Graças ao seu percurso histórico, o crepe tem alma viajante e hoje pode ser encontrado em todo o mundo, com pequenas variações: desde a famosa panqueca americana, que é menor e mais grossa; o bonitinho blini do Leste Europeu, ou ainda na tortilla mexicana, preparada com farinha de milho. O crepe francês ainda é primo da piadine italiana ou do baghrir norte-africano, e até da bruaca cearense do nordeste brasileiro. Todos, umas delícias de se perder o rumo.

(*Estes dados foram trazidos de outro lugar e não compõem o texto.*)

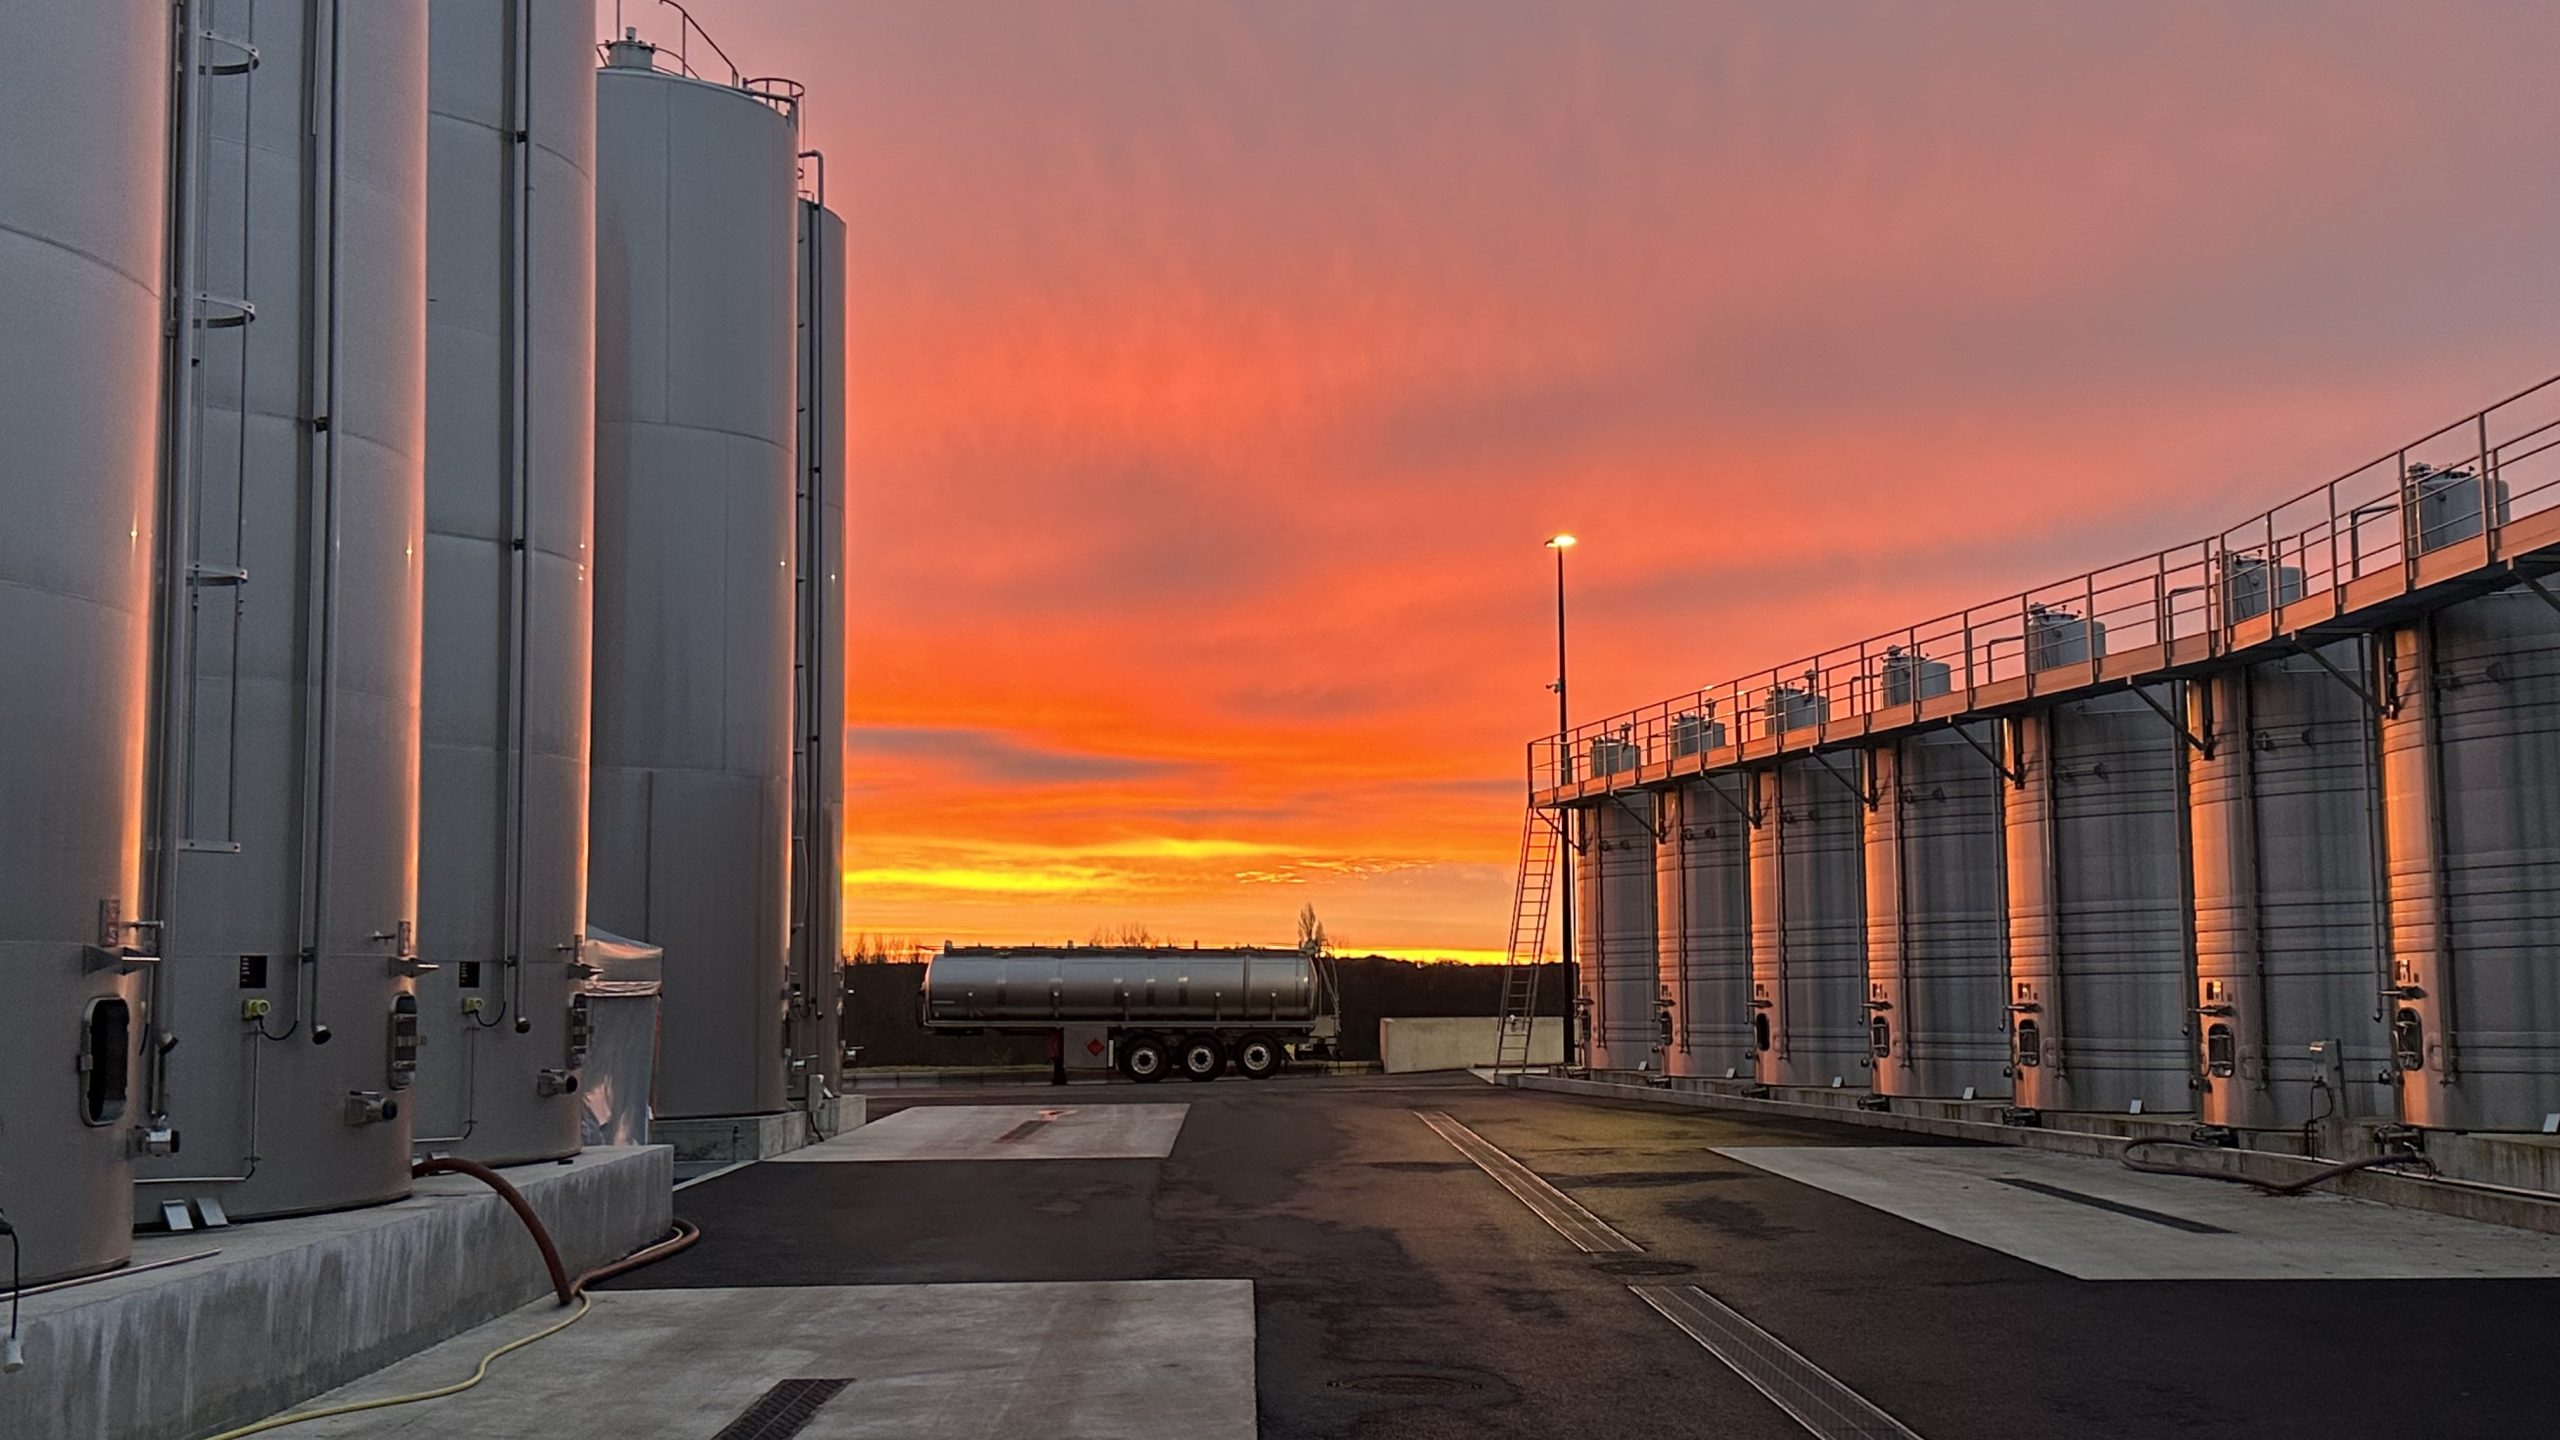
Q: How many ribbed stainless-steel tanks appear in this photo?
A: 7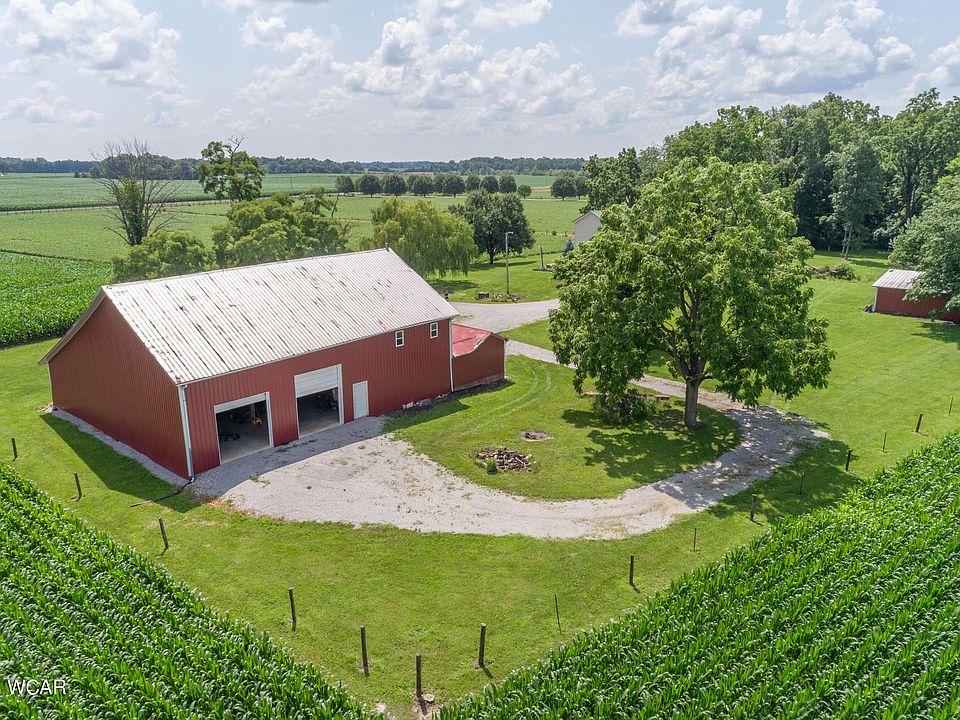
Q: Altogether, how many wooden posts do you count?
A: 11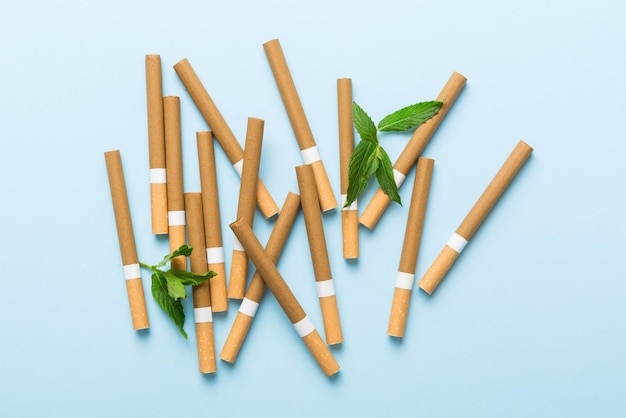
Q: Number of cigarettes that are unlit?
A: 15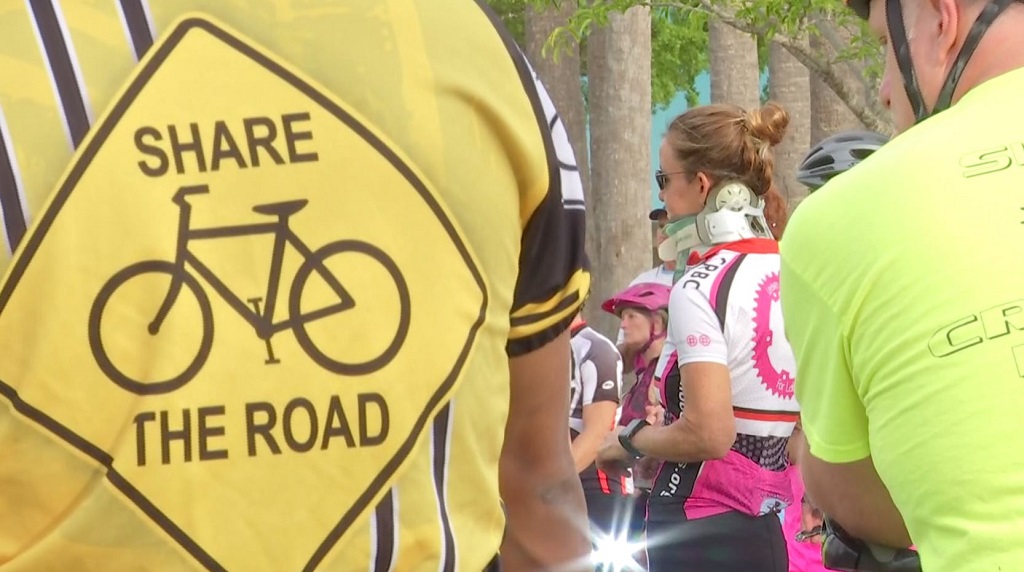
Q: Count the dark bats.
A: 0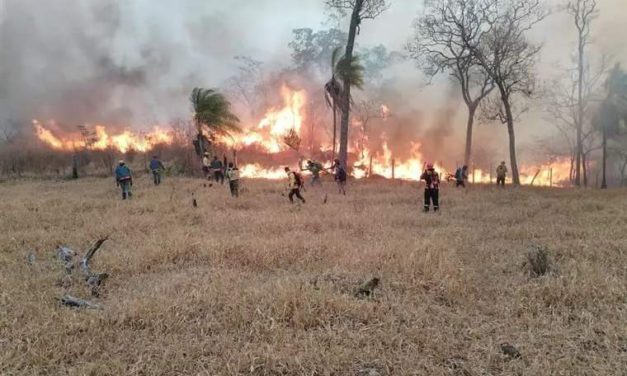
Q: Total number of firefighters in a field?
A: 11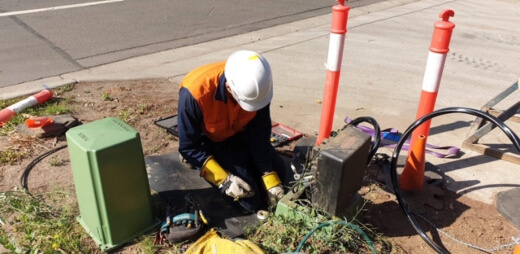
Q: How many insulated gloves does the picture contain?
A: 2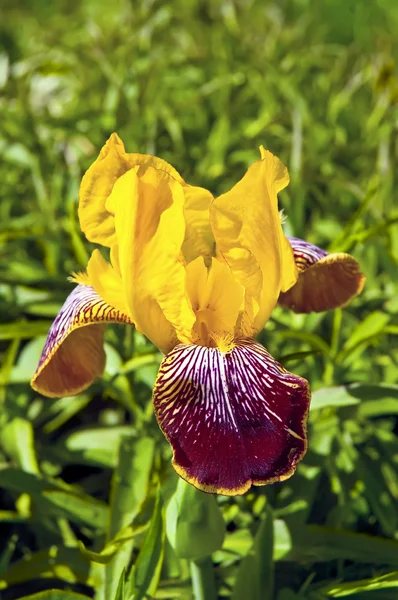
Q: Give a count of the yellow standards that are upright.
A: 3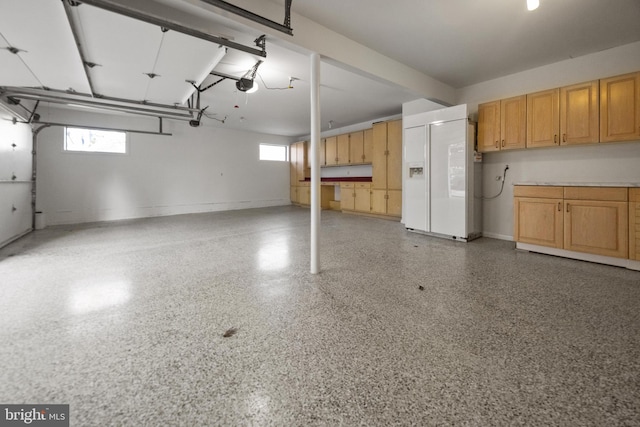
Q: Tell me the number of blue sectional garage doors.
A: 0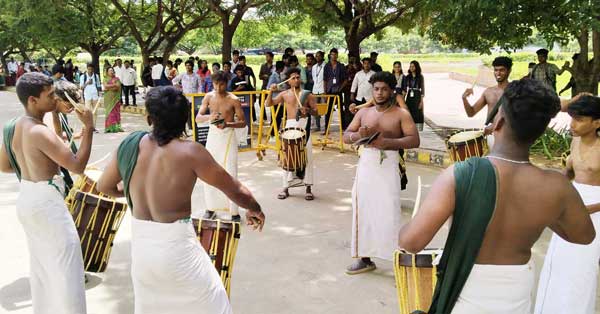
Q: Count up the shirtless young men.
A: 9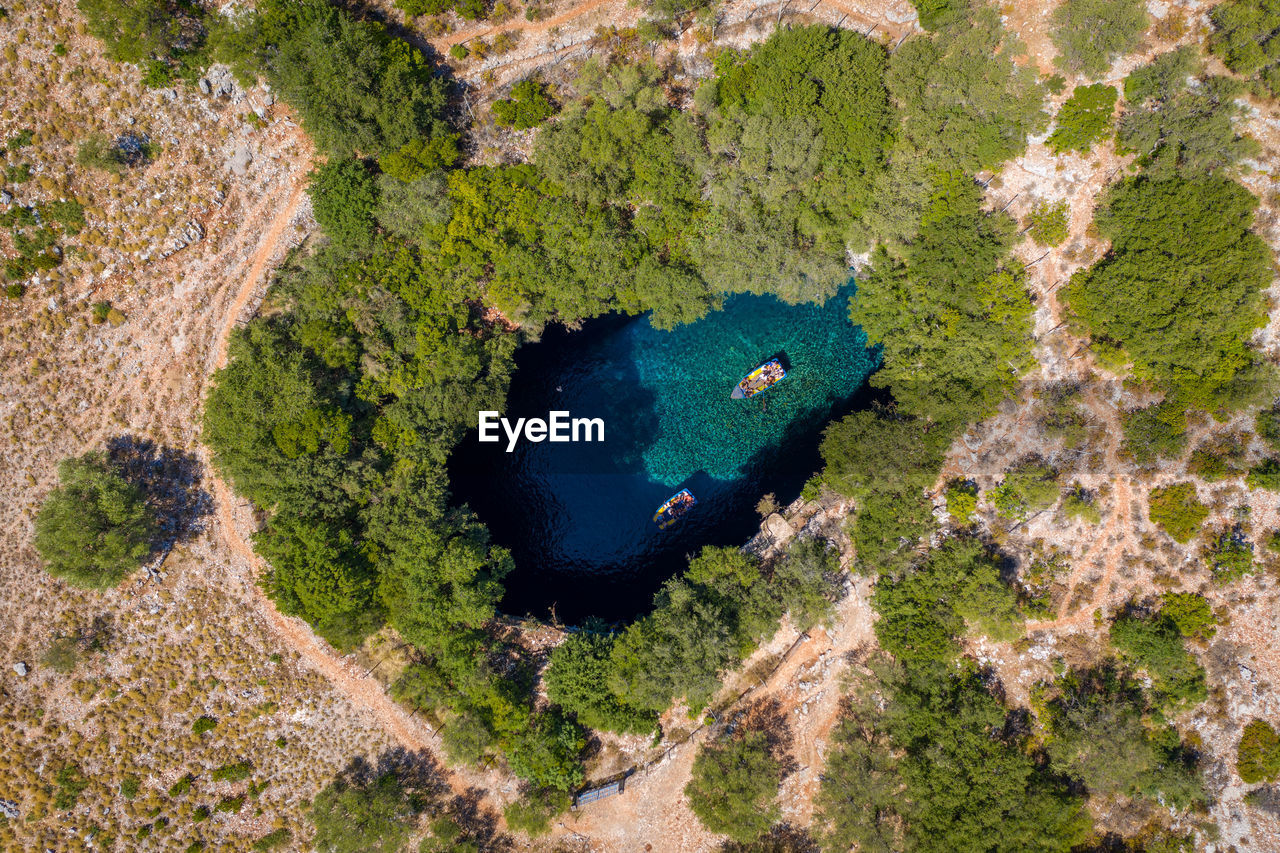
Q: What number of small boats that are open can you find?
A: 2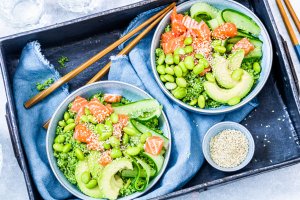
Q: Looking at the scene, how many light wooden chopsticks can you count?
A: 4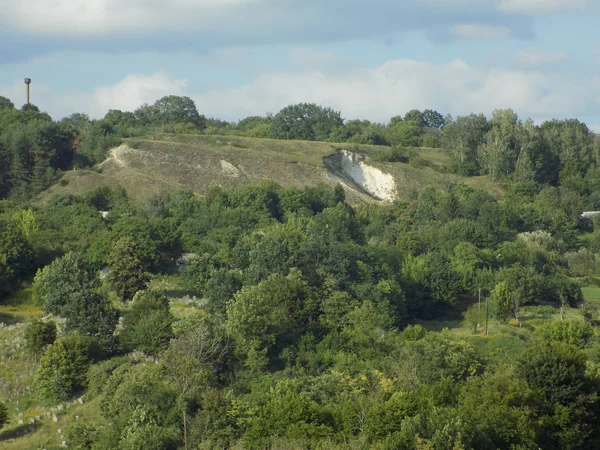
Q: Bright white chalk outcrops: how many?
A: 1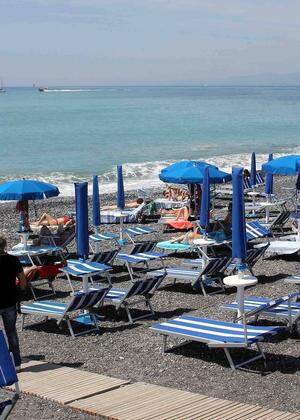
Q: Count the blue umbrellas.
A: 10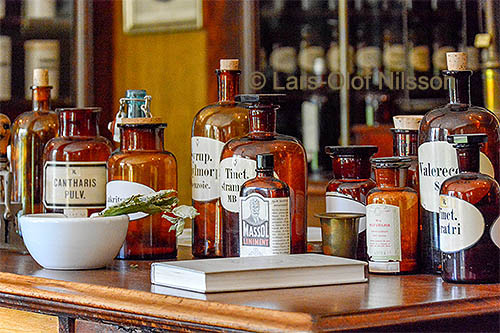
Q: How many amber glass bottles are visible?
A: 11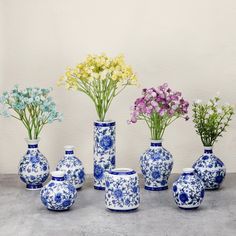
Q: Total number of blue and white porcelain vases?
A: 8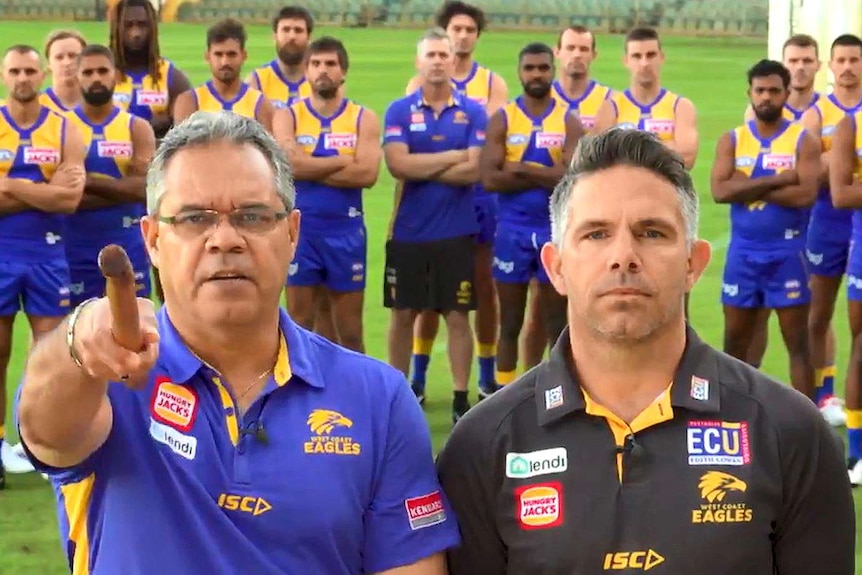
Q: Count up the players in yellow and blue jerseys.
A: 15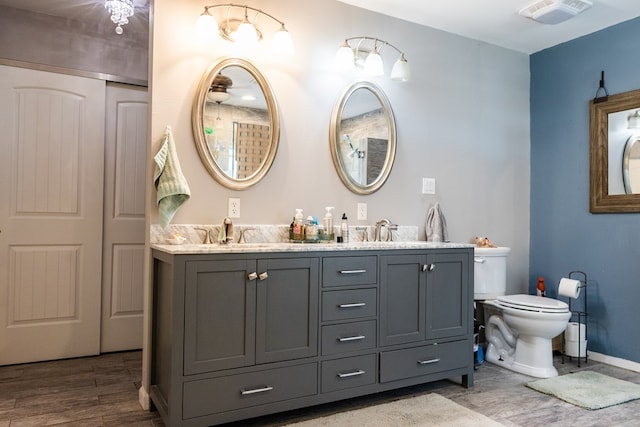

Hoje não é preciso fazermos tantos rituais. Mas, sem dúvida, crepes e galettes, são excelentes opções para se deliciar.

 

Crepes (Massa Tradicional)

Para a Galette (massa salgada de crepe):

1 xícara de leite

5 colheres (sopa) de manteiga derretida

1 ovo

1 xícara de farinha de trigo

uma pitada de sal

Para a massa doce de crepe:

Adicione 1 colher (sopa) de açúcar.

Preparo: Numa tigela grande, misture o leite, a manteiga e o ovo, batendo com um fouet ou garfo. Vá colocando a farinha de trigo pouco a pouco, misturando bem. Adicione a pitada de sal e/ou, para a versão doce, o açúcar. Misture. Leve à geladeira por uma hora para a massa “descansar”. Para fritar os crepes, esquente bem uma frigideira e coloque uma colher de manteiga. Disponha uma concha da massa e espalhe bem por toda a frigideira. Quando estiver cozido o lado de baixo, vire e deixe cozinhar do outro lado. Retire, reserve num prato e recheie/sirva como quiser! Rende de 6 crepes.